[Exercise prompt] With the pictures left out, restate every entry word for word.
[Start of Attachment]
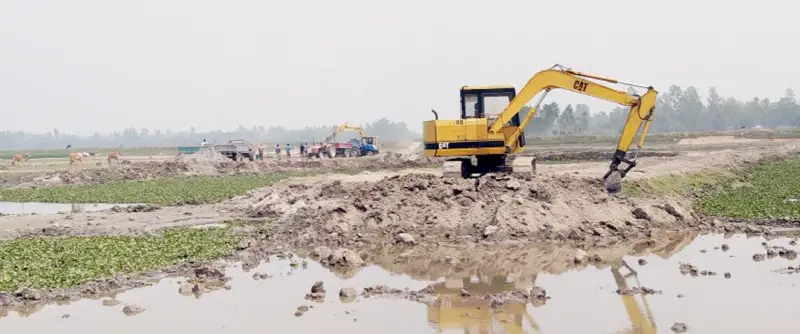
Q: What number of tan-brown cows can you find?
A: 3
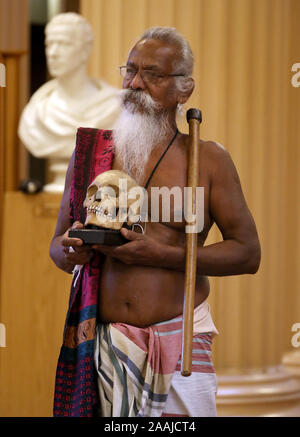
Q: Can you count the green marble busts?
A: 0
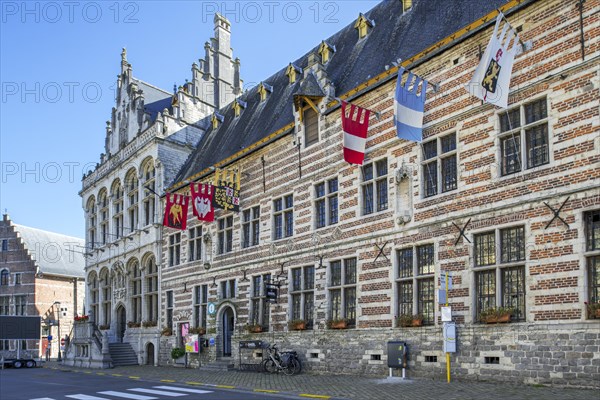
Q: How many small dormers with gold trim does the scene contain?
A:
[End of Attachment]
[Written solution]
Q: What number of tan-brown cows can you find?
A: 3
Q: Can you count the green marble busts?
A: 0
Q: How many small dormers with gold trim does the scene contain?
A:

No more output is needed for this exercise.